Era una soleada mañana, ya habiendo limpiado los alrededores del santuario, y cerca del gran árbol adjunto —donde tenía un pequeño huerto con variadas legumbres y frutas, como flores— Yu Zhen admiraba y cuidaba del huerto, ahora solo arrancó un par de flores para ponerlas en una maceta en la mesilla del retrato.
Escuchó aquellos pies ligeros, difíciles de percibir con un oído no entrenado, mas cría que era su mente engañándole: siempre intentando verlo en donde sea. Y seguro esa vez no era diferente. Decidió bromear al aire, como usualmente hacia —¿Finalmente me enseñarás tu verdadero rostro? —sonrió mofándose ligeramente.
Con flores en manos se levanta y luego voltea para encontrarse con la sorpresa que realmente era él en el marco de la entrada de aquella cerca de madera. Los luceros almendras se quedaron atónito al apreciarle, para luego brotar de ellos lágrimas prístinas. —Volviste…
Y caminando apresurado hacia él, se abalanzó contra el Rey Demonio, abrazándole —Te tardaste demasiado.
✦ ˖࣪ @illusory-fairylight
¿Cuanto tiempo había pasado? ¿Cuántos días había perdido sin estar a su lado?
Esto era lo tedioso del viaje de vuelta al infierno o al mundo celestial; El tiempo era relativo. Pordía pasar un minuto en cualquiera de esos sitios pero en el mundo terrenal, era algo compeltamente diferente.
El perfume de las gardenias le dio la bienvenida. Estaba agotado.
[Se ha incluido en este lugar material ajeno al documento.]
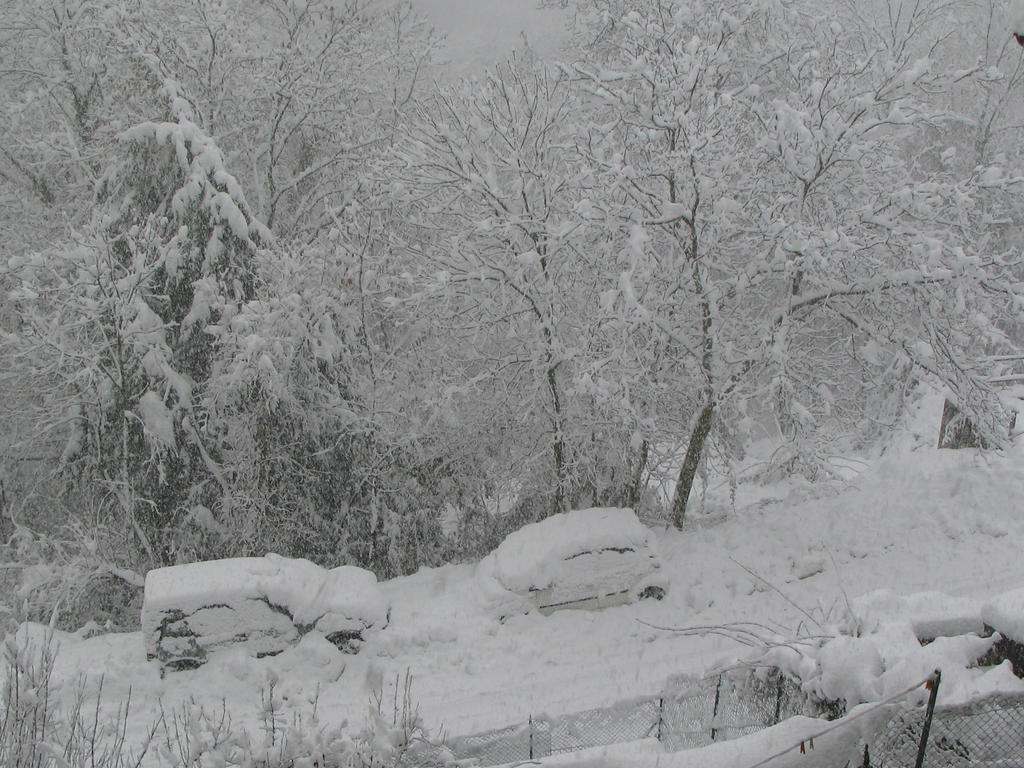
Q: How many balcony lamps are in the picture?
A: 0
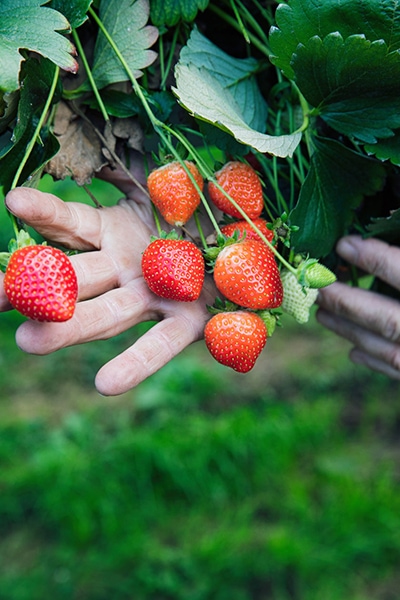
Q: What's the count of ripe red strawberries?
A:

Por más que todo mundo le temiese, mortal o inmortal, lo cierto es que cruzar el umbral entre la tierra y el mundo espiritual o el inframundo era un gran derroche de energía... Pero aquél delicado y dulce perfume, le ánimo por alguna extraña razón.
Y es que, oler este delicioso aroma era la antesala a encontrarse con el ente más divino que haya existido jamás, el dueño de su mirada, su cuerpo, sus ceniza, su aliento... De si mismo.
Al poner un pie dentro de aquella choza humilde, y sentir el crujido de algunas espigas de heno seco quebrarse bajo su pie, el rostro de su amado se topó con el suyo.
Una sonrisa de dibujo casi por si sola, de súbito. ¿Cómo no volver ante semejante imagen?
Al sentir sus brazos rodear su persona, sentió un exquisito escalofrío recorrerle de punta a punta. — ¿Me has extrañado? — Al fin... Lo tenía en sus brazos. — Adelante, muéstrame cuánto.